Aim of the exercise → The response must consist of the lines from the one holding "Q: I'd like" through the final line of the entries, given again exactly and without any pictures.

[Saved data entries]
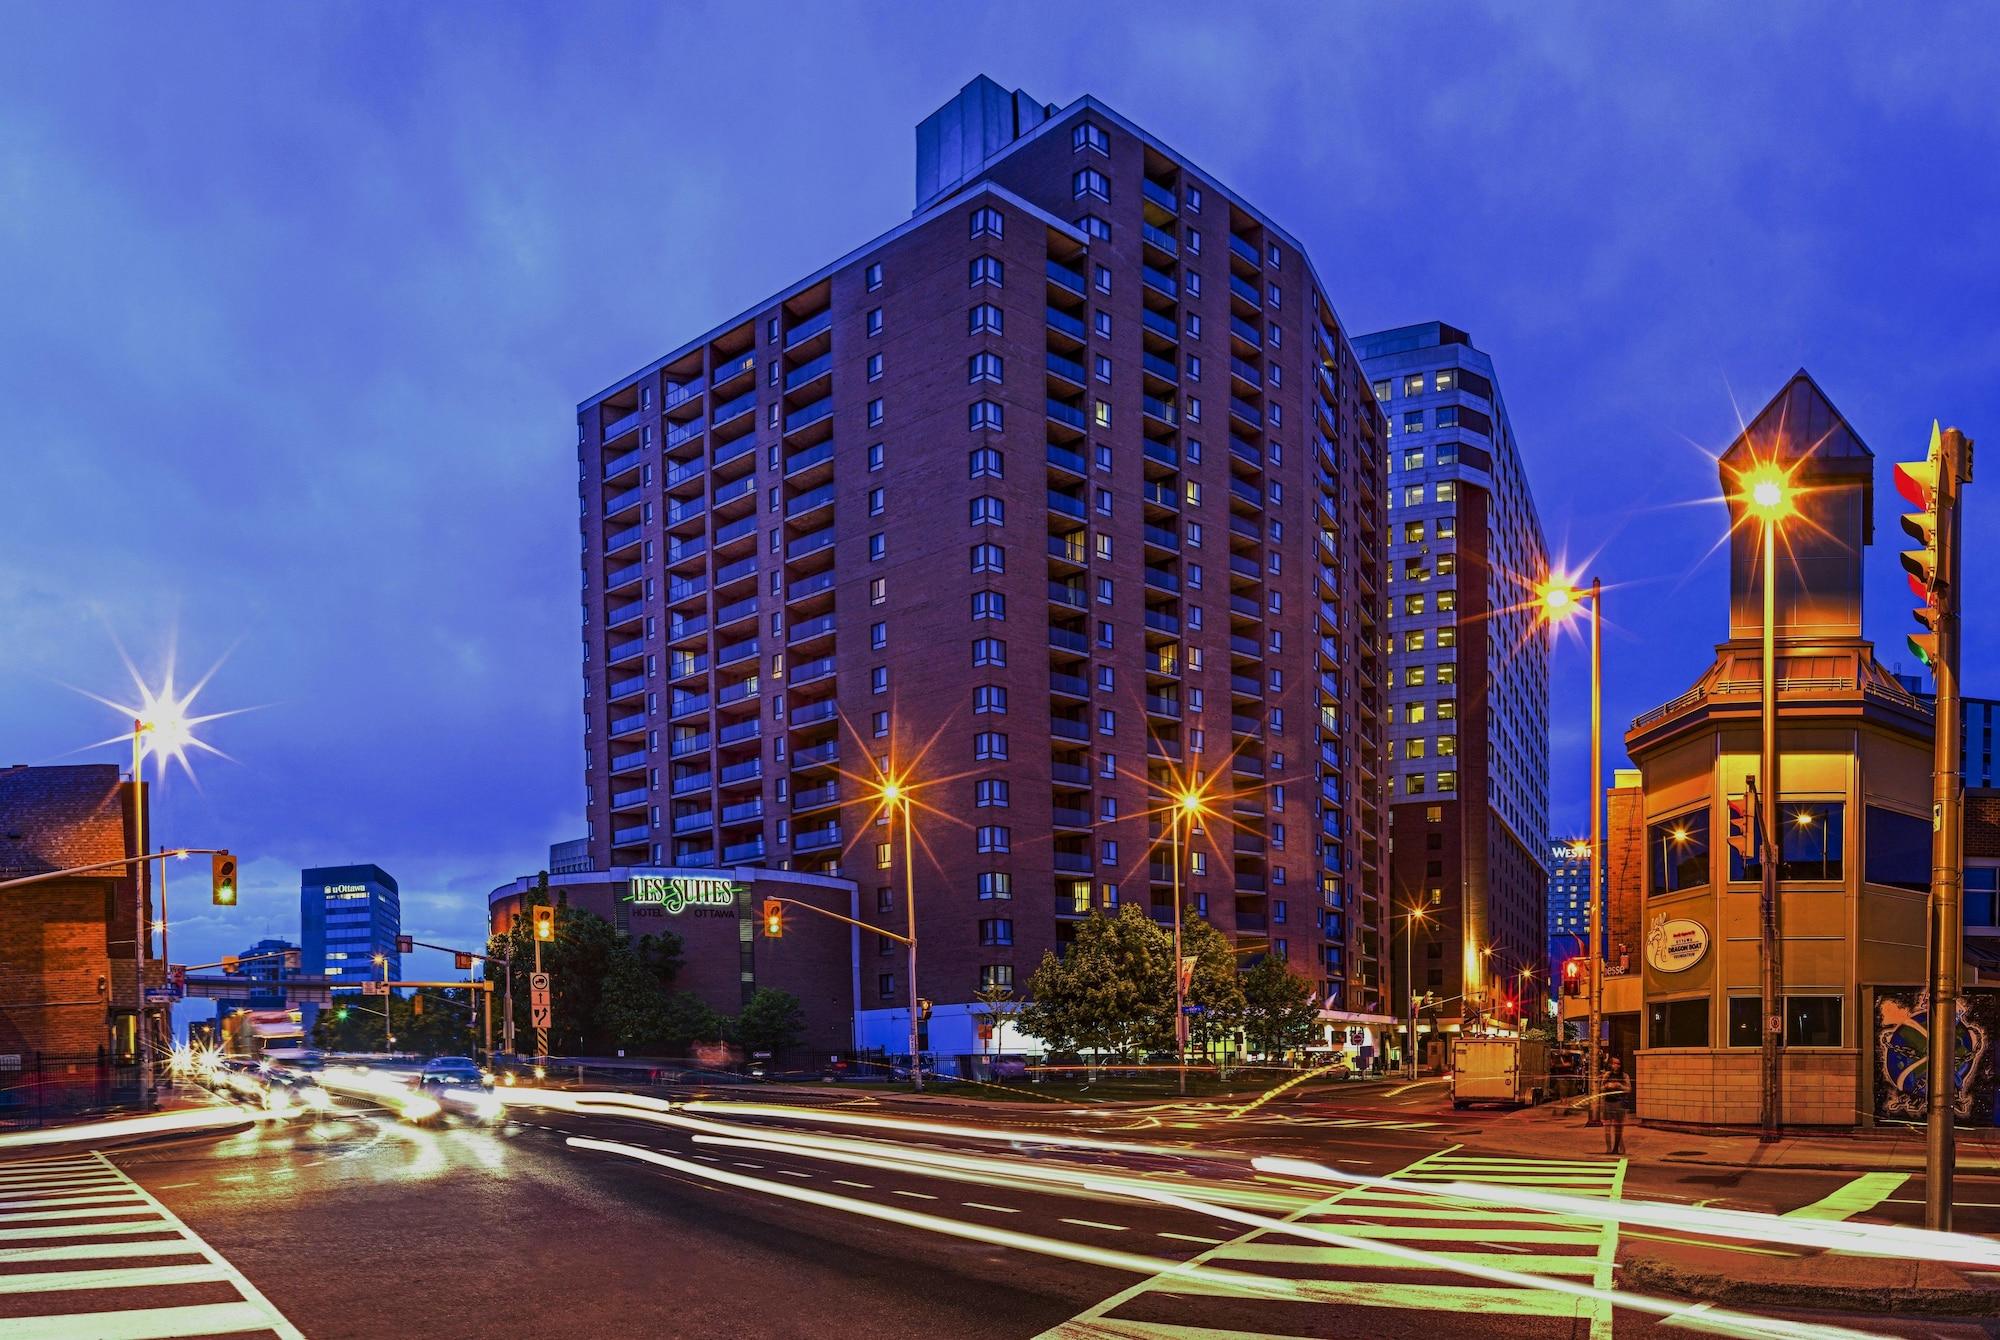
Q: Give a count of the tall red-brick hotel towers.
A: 1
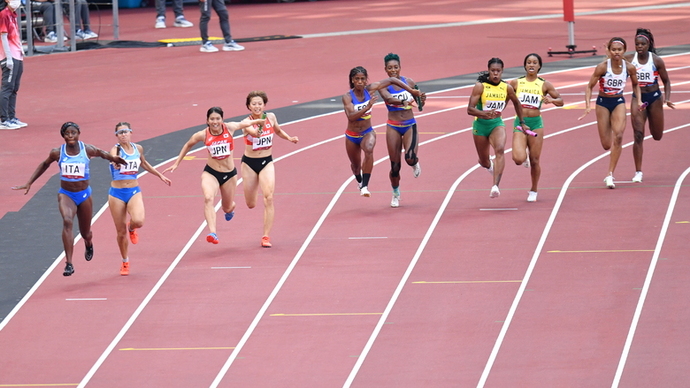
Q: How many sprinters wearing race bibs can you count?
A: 10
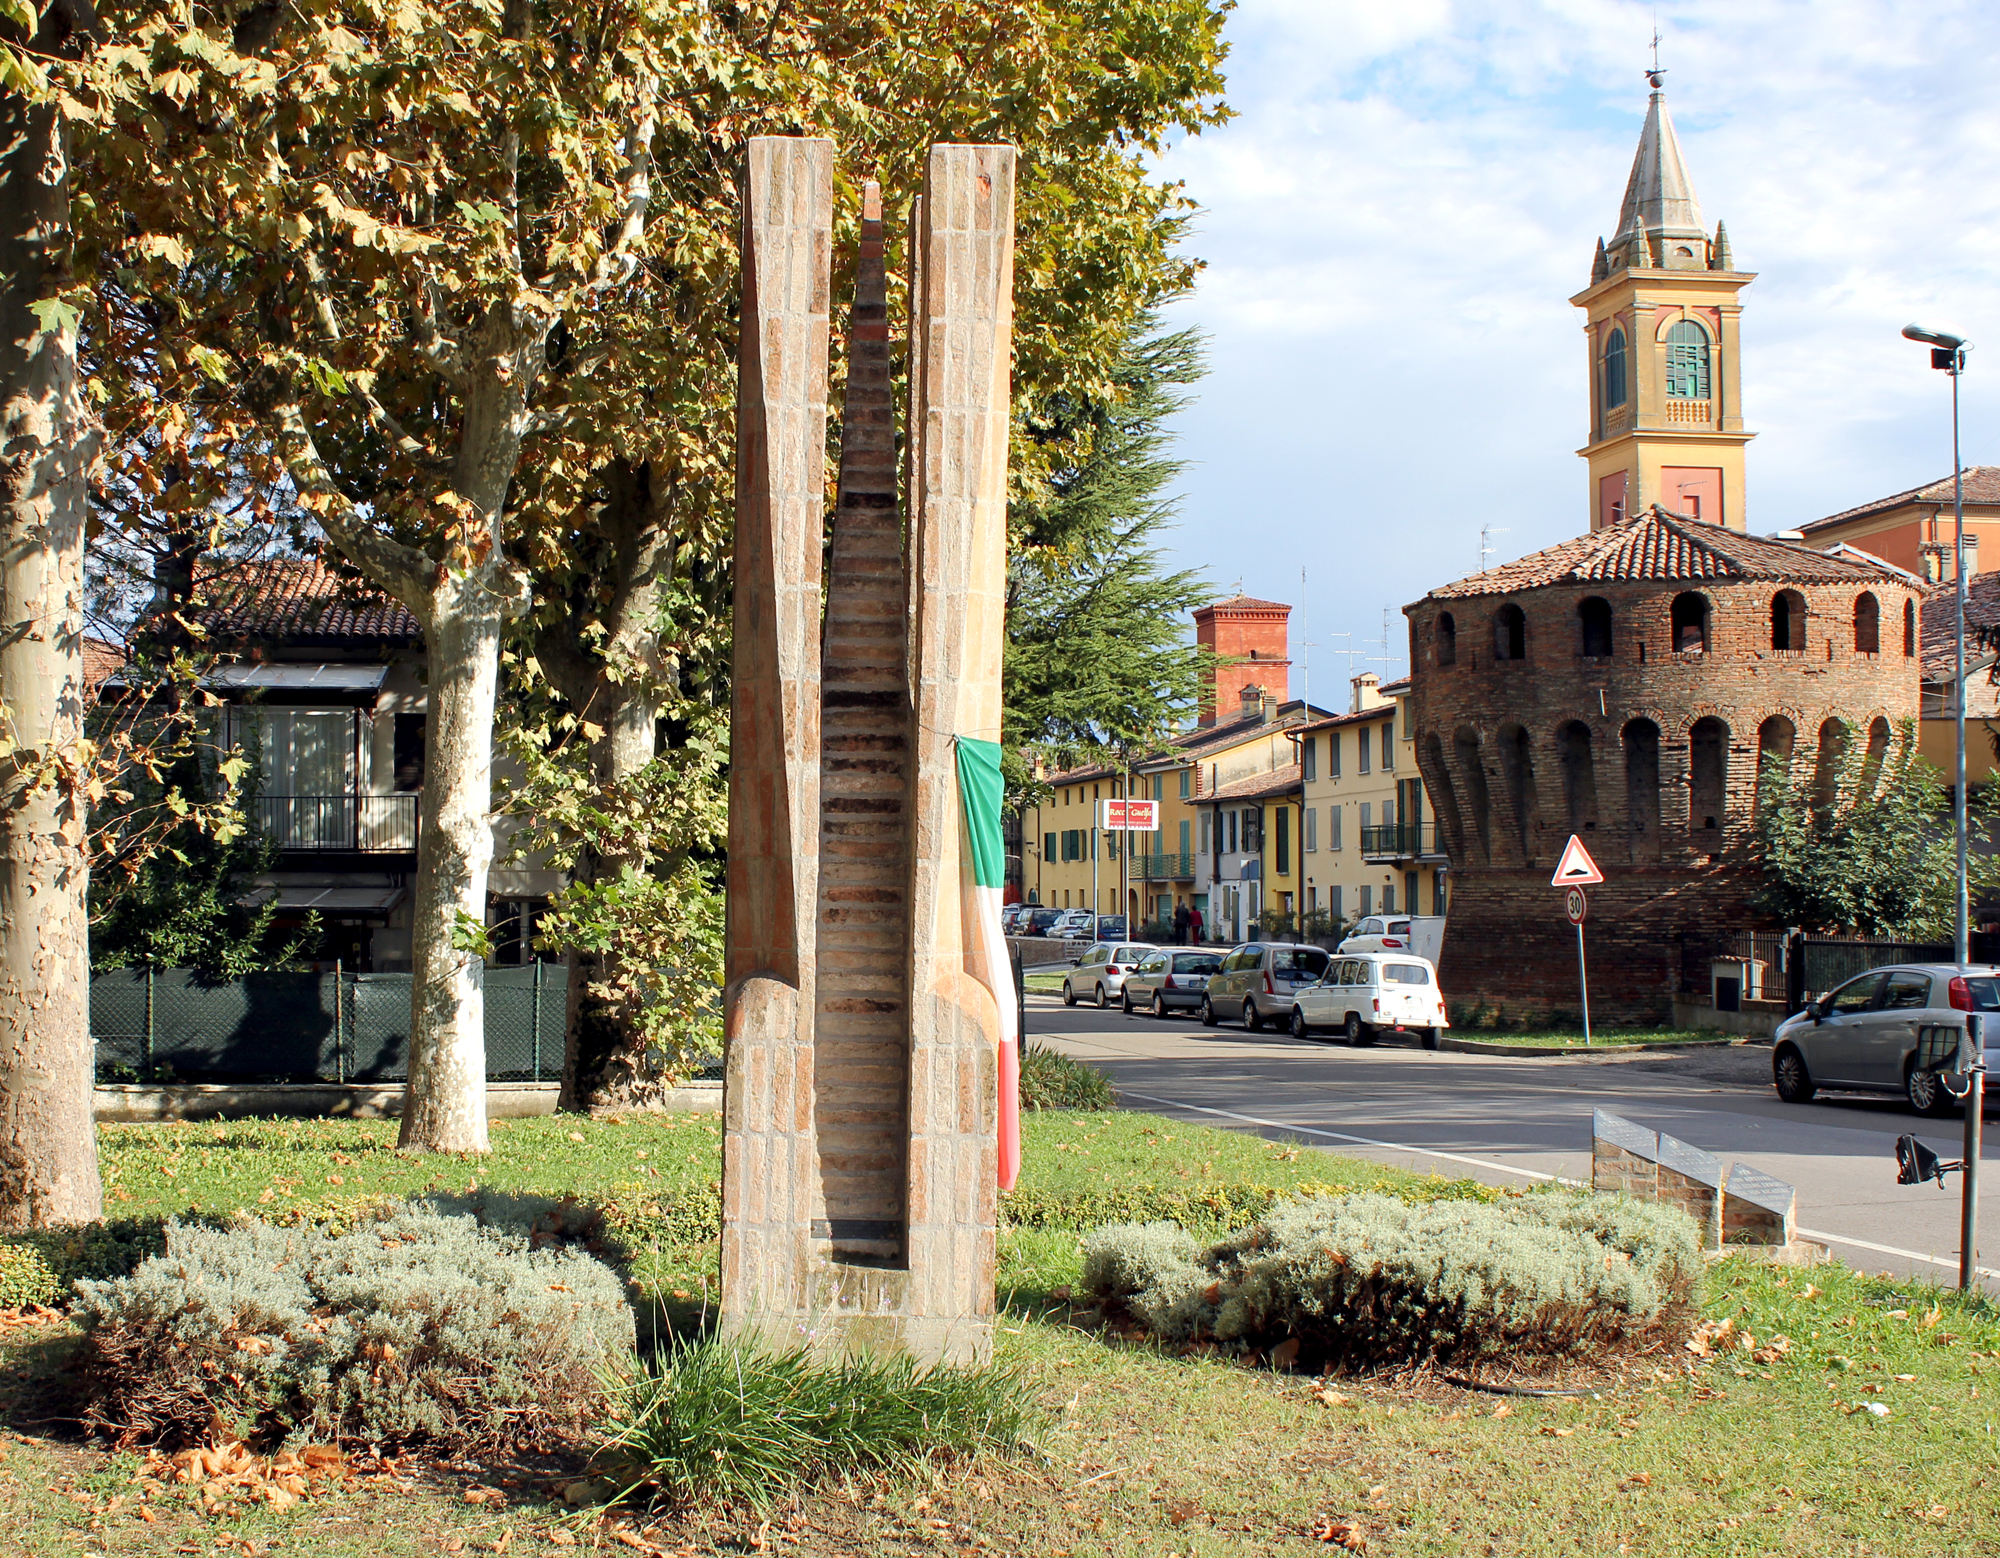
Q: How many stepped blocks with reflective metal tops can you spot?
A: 3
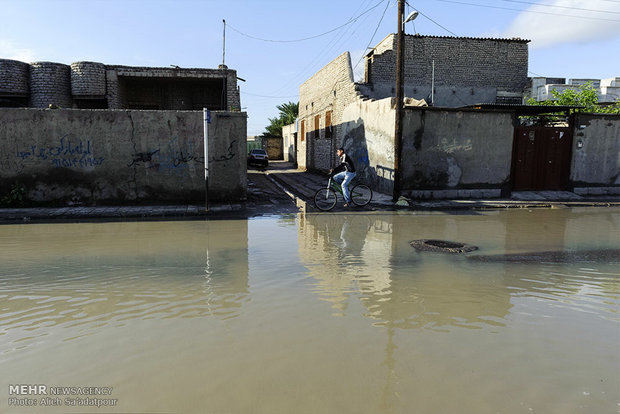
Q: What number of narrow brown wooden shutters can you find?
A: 3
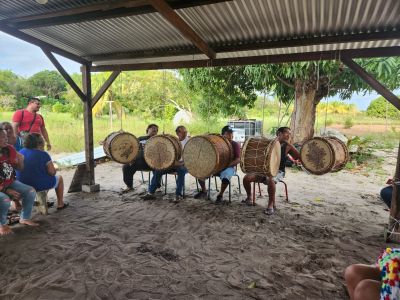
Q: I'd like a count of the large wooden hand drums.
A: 5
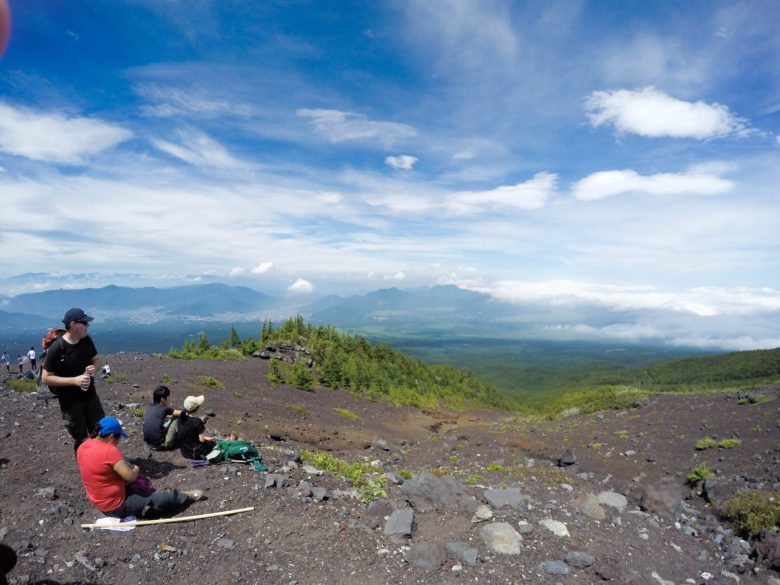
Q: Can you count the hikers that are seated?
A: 3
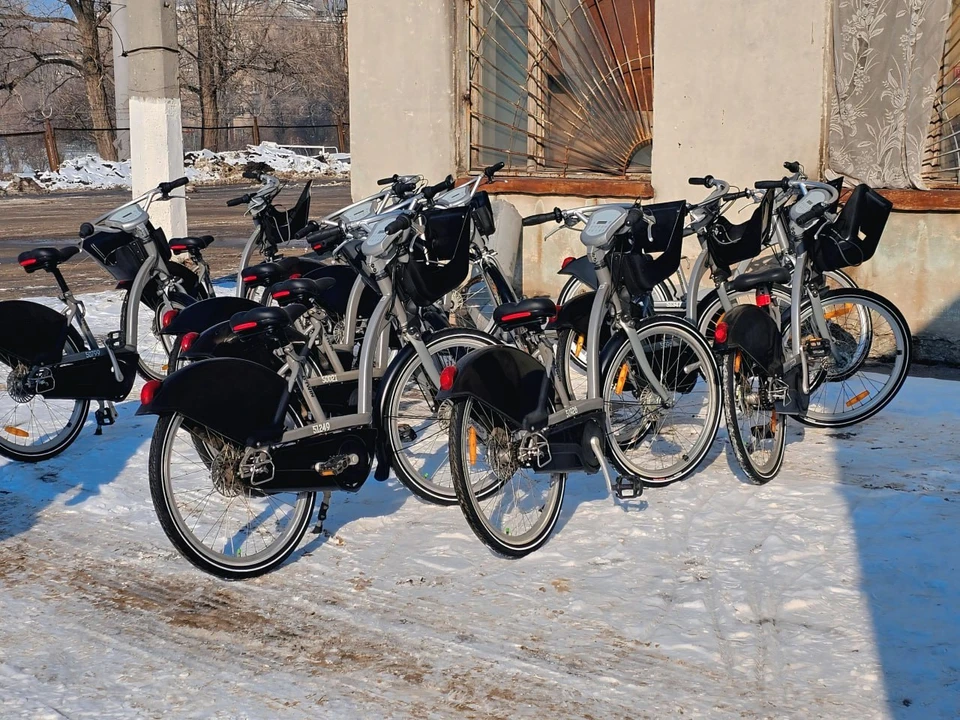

Response for this exercise →
Q: I'd like a count of the large wooden hand drums.
A: 5
Q: Can you count the hikers that are seated?
A: 3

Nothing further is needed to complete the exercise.